The fact that Israel chooses to base its nursing sector on migrant workers and turn the patients into employers does not mean that migrant workers must pay the price. That is, unless one listens to the rulings of the High Court of Justice.

Filipino children at protest against arrest of child of migrant worker (Activestills)

Those who do not appear before the High Court of Justice may mistakenly believe that legal proceedings are conducted there. The sides make claims, at length, and prove their statements. The judges press them, requesting additional evidence. While we inherited the High Court of Justice from the British, this is no House of Lords. Legal proceedings are conducted in the House of Lords. High-Level Babble is conducted at the High Court of Justice.

High-Level Babble deals with issues that are on the agenda, and repeats banal slogans. You can say whatever you want in High-Level Babble, share your duty free experiences, and draw conclusions based on what you heard on the radio, read in the paper distributed for free on the bus, or heard in a other High-Level Babble. There’s no need to delve deep, and proof is not required. Lively High-Level Babble will conclude with a decision on whoever is the loudest, or an understanding that there are different views, and in the harshest cases it will conclude with the recognition that this is an issue that the Knesset must handle. Oh, yeah – participants in High-Level Babble are predominantly male.
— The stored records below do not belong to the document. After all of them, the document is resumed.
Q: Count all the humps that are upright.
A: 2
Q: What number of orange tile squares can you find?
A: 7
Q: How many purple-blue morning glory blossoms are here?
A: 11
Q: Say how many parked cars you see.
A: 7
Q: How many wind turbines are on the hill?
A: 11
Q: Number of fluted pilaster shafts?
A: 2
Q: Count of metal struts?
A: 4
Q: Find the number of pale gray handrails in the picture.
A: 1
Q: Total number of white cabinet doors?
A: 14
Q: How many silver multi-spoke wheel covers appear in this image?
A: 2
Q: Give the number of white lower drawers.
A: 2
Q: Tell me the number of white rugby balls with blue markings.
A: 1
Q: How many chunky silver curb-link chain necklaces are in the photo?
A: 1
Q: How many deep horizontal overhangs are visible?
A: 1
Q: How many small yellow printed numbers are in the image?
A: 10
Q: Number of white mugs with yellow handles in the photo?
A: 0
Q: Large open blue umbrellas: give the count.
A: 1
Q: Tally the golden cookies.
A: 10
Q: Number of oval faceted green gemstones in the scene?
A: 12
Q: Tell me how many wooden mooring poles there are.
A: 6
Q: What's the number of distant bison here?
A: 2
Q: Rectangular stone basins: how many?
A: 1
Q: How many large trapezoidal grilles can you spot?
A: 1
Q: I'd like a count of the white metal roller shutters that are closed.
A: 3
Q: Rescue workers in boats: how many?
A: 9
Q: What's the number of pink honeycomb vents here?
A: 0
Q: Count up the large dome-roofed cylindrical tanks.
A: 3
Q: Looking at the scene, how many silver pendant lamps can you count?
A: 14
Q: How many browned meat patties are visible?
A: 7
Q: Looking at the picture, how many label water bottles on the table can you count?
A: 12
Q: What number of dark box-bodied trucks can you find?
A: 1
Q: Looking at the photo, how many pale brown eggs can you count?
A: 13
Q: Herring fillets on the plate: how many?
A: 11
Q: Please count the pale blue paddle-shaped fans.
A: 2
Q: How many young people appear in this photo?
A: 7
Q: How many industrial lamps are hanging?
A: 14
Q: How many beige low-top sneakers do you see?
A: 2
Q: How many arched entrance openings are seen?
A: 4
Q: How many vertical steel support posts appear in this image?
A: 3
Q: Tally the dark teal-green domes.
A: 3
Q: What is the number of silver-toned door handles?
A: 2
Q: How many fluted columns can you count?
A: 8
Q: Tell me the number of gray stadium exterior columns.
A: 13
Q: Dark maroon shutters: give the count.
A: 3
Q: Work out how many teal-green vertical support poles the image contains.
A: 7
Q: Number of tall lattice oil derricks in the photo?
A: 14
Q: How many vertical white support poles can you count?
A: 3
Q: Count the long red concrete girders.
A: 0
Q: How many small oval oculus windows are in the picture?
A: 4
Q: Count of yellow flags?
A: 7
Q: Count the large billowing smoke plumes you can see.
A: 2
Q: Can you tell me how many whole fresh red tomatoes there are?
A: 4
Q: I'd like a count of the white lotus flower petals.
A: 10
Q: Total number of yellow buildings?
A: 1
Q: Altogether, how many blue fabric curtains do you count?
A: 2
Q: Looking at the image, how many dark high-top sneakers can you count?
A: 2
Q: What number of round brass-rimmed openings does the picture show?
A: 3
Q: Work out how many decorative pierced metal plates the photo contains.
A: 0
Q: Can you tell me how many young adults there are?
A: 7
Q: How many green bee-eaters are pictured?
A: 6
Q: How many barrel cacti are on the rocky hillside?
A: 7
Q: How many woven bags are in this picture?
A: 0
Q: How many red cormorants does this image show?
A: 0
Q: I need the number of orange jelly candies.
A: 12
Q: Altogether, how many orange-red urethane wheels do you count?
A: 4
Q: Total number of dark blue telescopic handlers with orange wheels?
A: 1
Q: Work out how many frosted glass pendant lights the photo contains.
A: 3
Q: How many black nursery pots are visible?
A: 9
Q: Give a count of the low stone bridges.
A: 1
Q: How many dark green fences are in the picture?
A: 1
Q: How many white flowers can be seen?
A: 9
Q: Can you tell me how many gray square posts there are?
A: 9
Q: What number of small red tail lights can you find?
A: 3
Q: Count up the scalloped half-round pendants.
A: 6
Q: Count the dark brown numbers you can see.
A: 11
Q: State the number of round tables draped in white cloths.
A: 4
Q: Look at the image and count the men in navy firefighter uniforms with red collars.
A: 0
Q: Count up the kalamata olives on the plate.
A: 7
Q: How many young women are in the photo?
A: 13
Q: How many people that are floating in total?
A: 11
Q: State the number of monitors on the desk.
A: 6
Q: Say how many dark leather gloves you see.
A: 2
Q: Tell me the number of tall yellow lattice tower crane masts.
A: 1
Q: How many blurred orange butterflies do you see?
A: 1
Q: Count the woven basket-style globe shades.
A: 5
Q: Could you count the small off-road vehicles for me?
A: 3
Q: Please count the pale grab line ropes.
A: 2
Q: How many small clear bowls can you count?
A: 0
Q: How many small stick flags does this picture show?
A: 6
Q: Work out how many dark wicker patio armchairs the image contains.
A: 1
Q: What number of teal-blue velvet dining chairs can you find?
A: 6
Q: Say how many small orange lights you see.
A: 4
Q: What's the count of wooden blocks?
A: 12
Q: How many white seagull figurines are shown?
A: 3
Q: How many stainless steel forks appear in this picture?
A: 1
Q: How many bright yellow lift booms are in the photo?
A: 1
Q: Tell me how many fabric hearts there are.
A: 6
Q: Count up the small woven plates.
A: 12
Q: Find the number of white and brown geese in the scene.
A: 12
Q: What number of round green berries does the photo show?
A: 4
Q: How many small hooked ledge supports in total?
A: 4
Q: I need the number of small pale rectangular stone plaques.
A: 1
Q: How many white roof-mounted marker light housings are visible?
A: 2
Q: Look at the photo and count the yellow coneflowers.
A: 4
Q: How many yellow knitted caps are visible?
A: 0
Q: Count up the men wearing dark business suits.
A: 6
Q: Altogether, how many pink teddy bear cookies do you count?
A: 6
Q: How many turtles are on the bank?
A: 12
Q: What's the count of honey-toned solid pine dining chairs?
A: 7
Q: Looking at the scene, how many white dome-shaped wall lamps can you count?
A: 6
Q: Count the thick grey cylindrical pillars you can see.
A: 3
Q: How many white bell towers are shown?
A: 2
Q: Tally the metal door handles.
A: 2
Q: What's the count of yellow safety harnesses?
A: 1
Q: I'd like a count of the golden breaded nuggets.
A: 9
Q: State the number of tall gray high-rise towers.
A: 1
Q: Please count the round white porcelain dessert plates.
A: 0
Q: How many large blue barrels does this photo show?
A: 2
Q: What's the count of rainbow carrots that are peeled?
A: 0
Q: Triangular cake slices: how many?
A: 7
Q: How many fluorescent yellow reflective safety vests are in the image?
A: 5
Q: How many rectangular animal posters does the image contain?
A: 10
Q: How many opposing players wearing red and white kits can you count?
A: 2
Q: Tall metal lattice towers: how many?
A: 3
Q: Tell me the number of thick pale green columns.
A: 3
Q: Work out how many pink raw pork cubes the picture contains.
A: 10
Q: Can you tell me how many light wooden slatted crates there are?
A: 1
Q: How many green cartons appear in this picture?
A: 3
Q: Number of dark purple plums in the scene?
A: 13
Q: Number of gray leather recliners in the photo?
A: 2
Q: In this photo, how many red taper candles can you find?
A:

The problem is that sometimes High-Level Babble in the High Court of Justice results in verdicts. In a verdict handed down more than three years ago, the judges – two males and a female – assumed what was best for migrant workers (sorry, the verdict determines that she is not a “migrant worker,” as there are no migrant workers in Israel, there are only “foreign workers”), and what is best for them is to work as caregivers without getting paid overtime. Why? Because it is common knowledge that they are poor in their home countries, and they come here, and all of our goodness is bestowed on them, so even if we take a little from them, their lives here are still golden compared to what could have been had they stayed in the decrepit places from which they came. Plus we can’t forget the flip side, which is no walk in the park – those taken care of by the nurses, their employers, who we feel bad for, because they are in a sorry state. And yeah, let the Knesset deal with it.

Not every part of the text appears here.